Jackie Cook, a descendant of the Colville Tribe and the repatriation specialist for the Confederated Tribes of the Colville Reservation, said: “We had spent nearly 20 years trying to have the Ancient One repatriated to us. There has been a long history of distrust between scientists and our Native American tribes but when Eske presented to us about his DNA work on the Anzick child, the hair on my arms stood up.”

“We knew we shouldn’t have to agree to DNA testing, and there were concerns that we would have to do it every time to prove cultural affiliation, but our Council members discussed it with the elders and it was agreed that any tribal member who wanted to provide DNA for the study could.”

Like the Anzick infant, the Kennewick Man’s genome proved that he was a direct ancestor of surviving Native Americans. The Ancient One was properly reburied and restored to the tribes.

Cook added: “We took a risk but it worked out. It was remarkable to work with Eske and we felt honored, relieved, and humbled to be able to resolve such an important case. We had oral stories that have passed down through the generations for thousands of years that we call coyote stories teaching stories. These stories were from our ancestors about living alongside woolly mammoths and witnessing a series of floods and volcanoes erupting. As a tribe, we have always embraced science but not all history is discovered through science.”

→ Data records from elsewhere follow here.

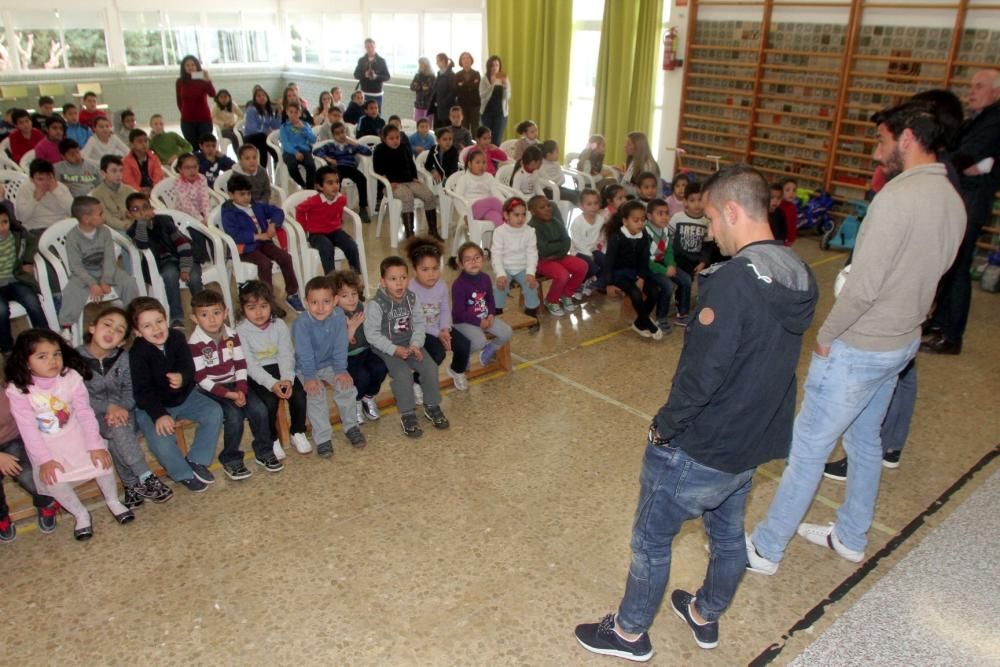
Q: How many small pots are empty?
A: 0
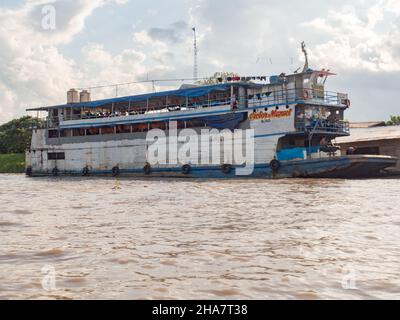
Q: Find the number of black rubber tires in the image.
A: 8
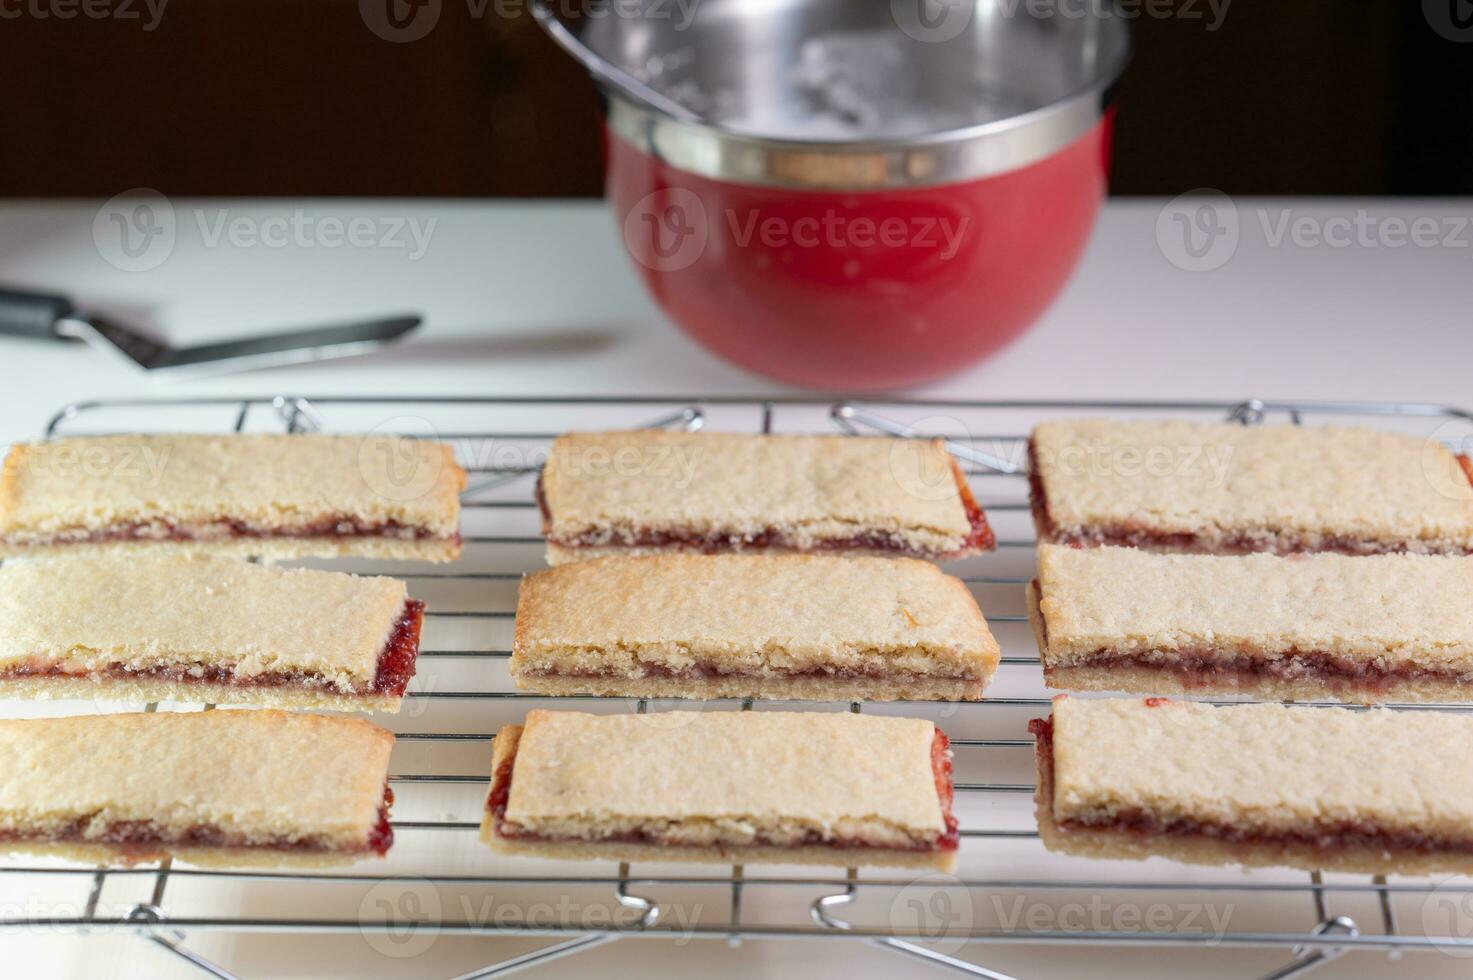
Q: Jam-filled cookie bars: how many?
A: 9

Professor Willerslev’s research has helped to pinpoint the beginnings of Spirit Cave, the world’s oldest natural mummy. The ancient human skeleton was discovered in 1940, but it wasn’t until 2018 that a remarkable discovery was made that revealed the mysteries of the Americas’ Ice Age people.

Spirit Cave, the Lovelock skeletons, the Lagoa Santa remains, an Inca mummy, and the oldest remains in Chilean Patagonia were all part of a research that genetically analyzed the DNA of a succession of renowned and contentious ancient remains across North and South America.

Scientists analyzed 15 ancient genomes from Alaska to Patagonia and were able to track the earliest humans’ migrations throughout the Americas at an ‘astonishing’ pace during the Ice Age, as well as how they interacted with one another during the millennia that followed.

The researchers not only determined that the bones in Spirit Cave belonged to a Native American, but they also disproved a long-held belief that a tribe known as Paleoamericans lived in North America before Native Americans. The Fallon Paiute-Shoshone Tribe, a tribe of Native Americans headquartered in Nevada, was given Spirit Cave for burial.

Professor Willerslev added: “Over the past decade human history has been fundamentally changed thanks to ancient genomic analysis and the incredible findings have only just begun.”